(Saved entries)

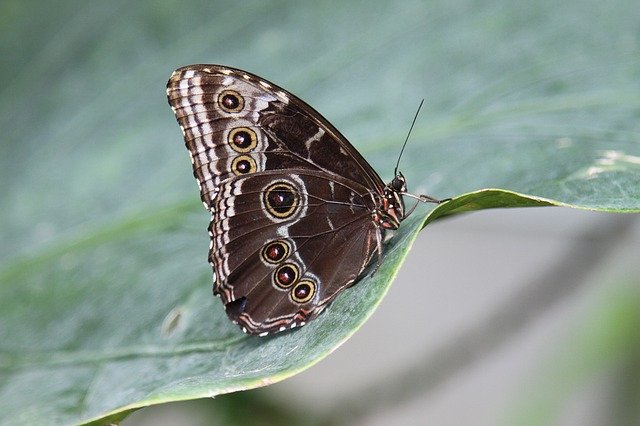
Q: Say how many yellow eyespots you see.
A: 7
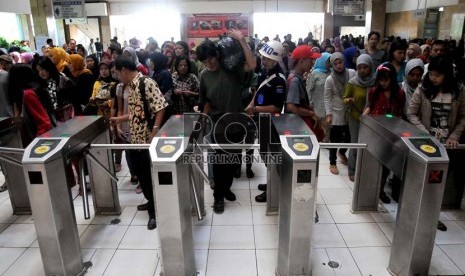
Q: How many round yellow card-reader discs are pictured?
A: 4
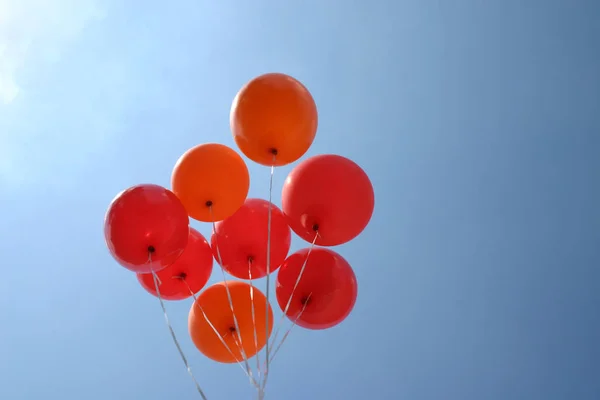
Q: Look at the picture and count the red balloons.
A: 5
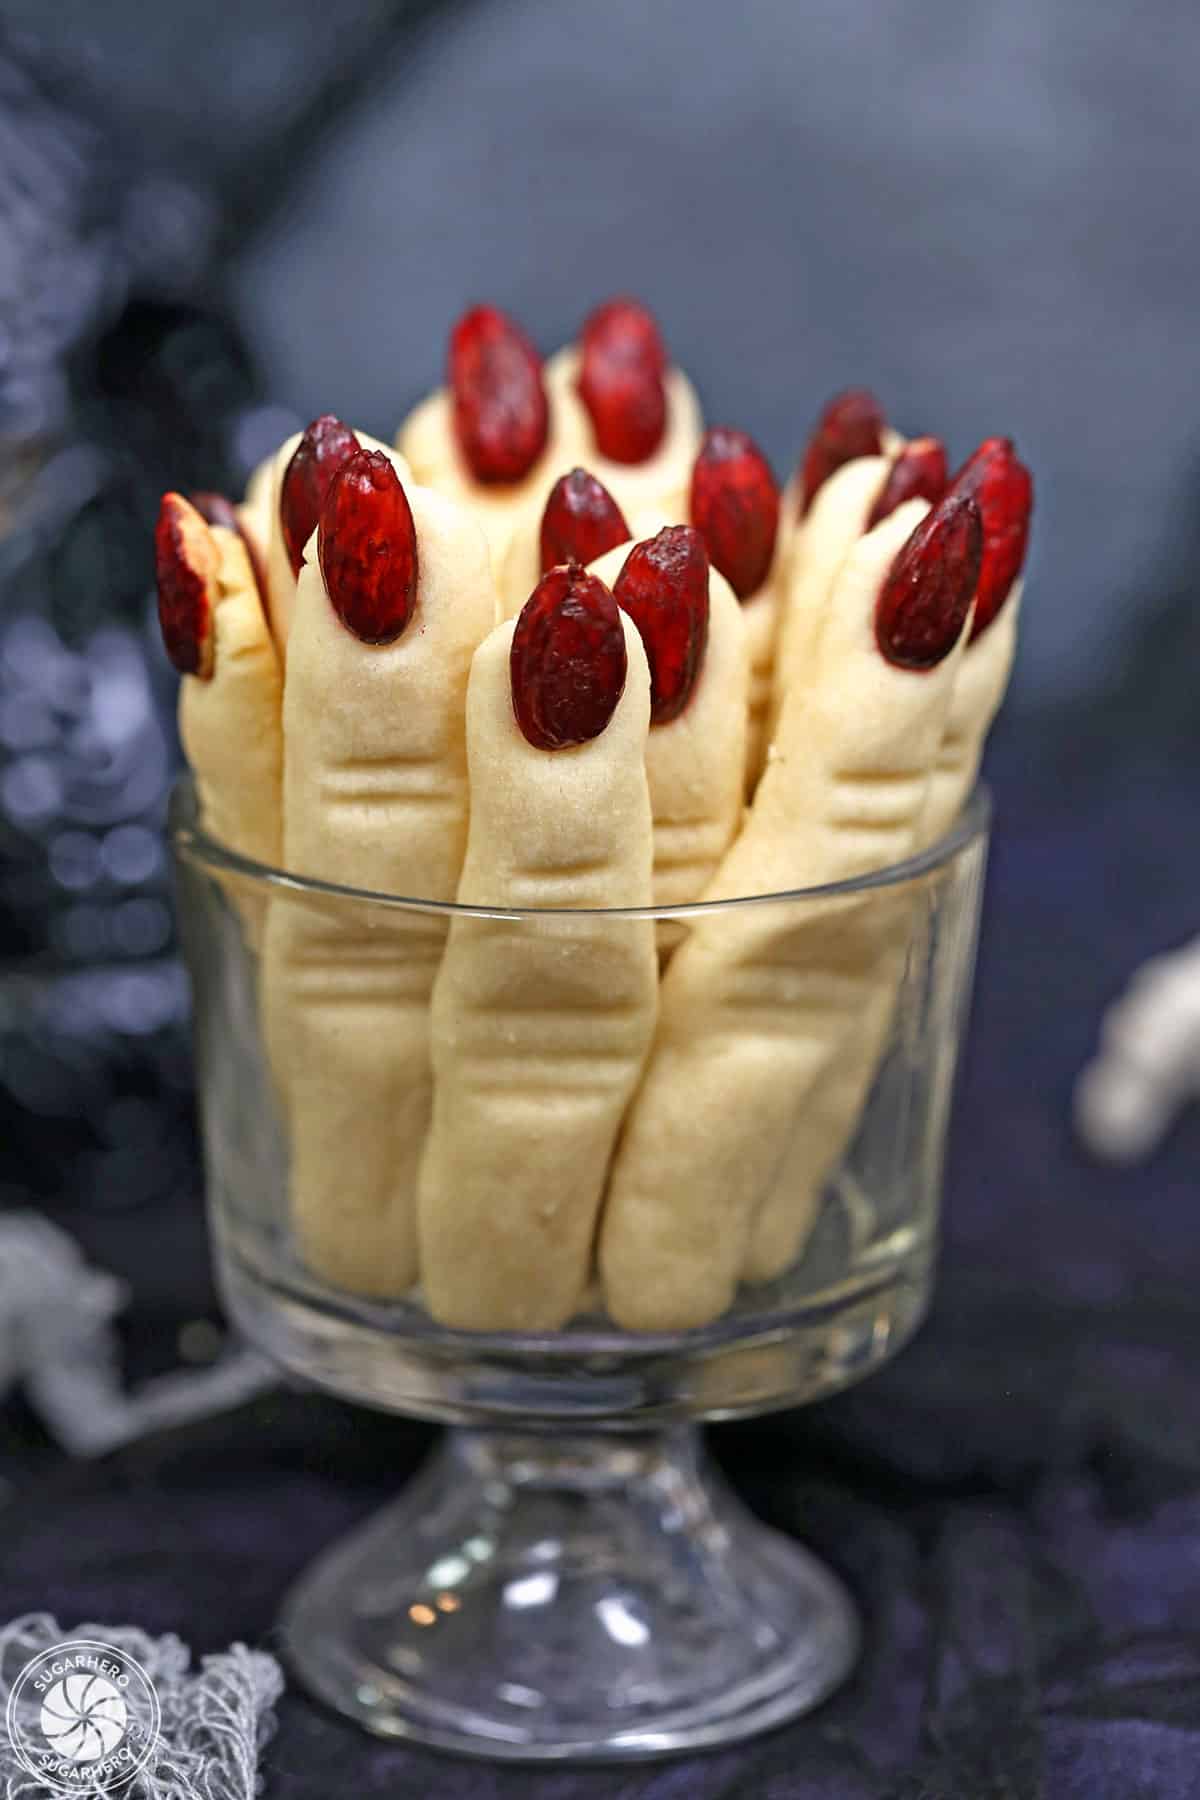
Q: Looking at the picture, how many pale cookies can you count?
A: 14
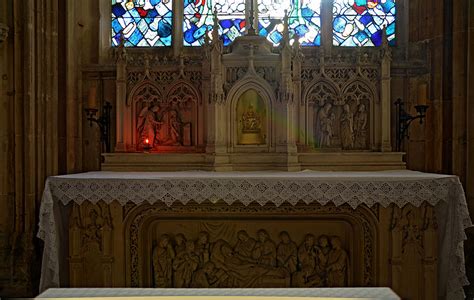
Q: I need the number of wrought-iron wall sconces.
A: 2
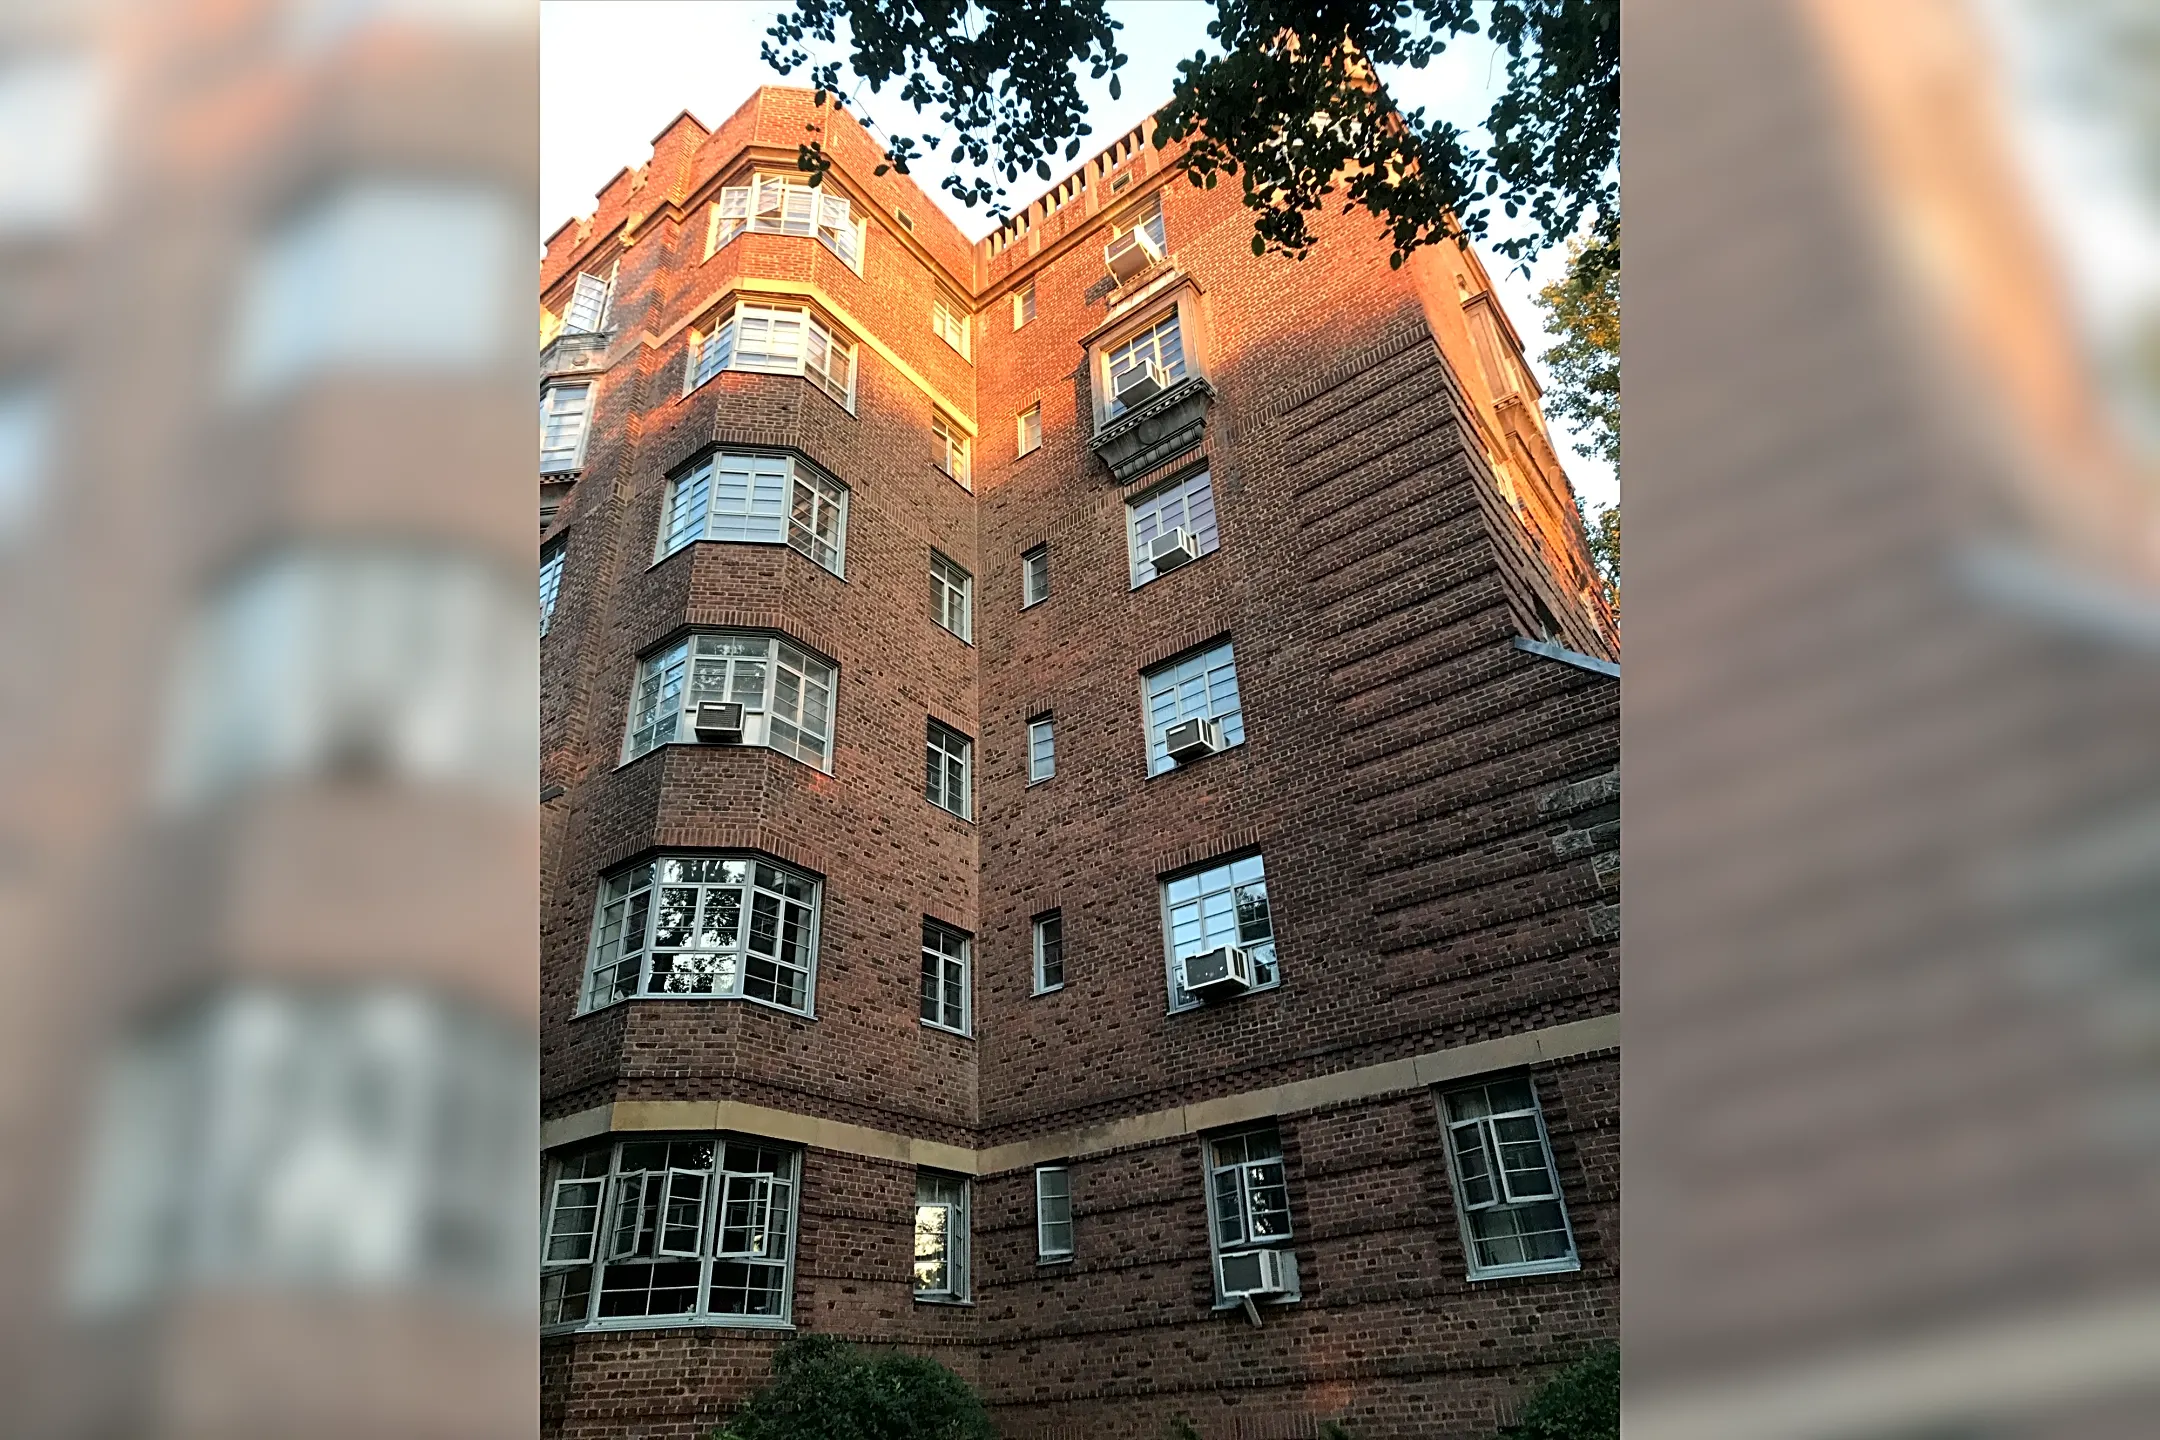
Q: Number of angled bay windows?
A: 6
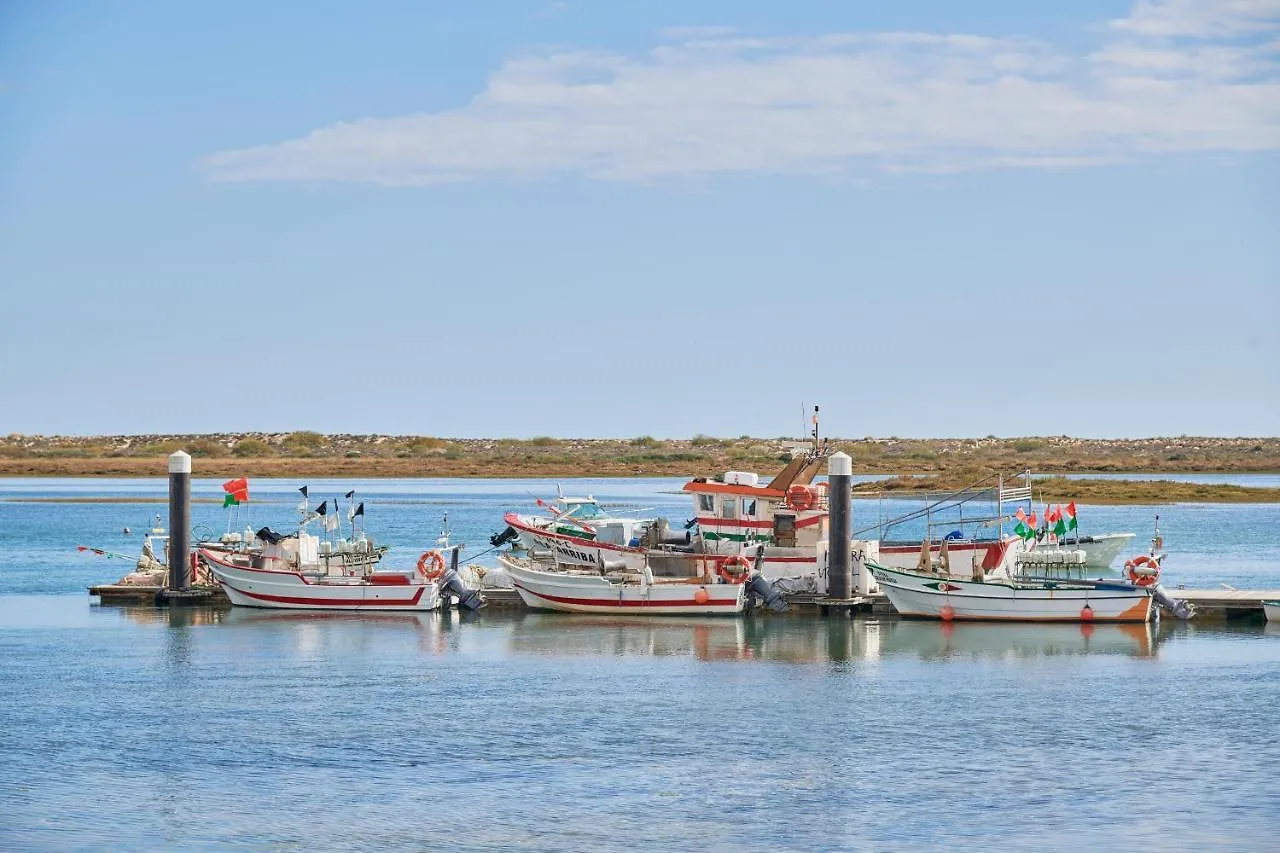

* Task statement *
Tell how many lines of the data above hold the string "yellow". The number alone is the answer.

* Solved exercise *
2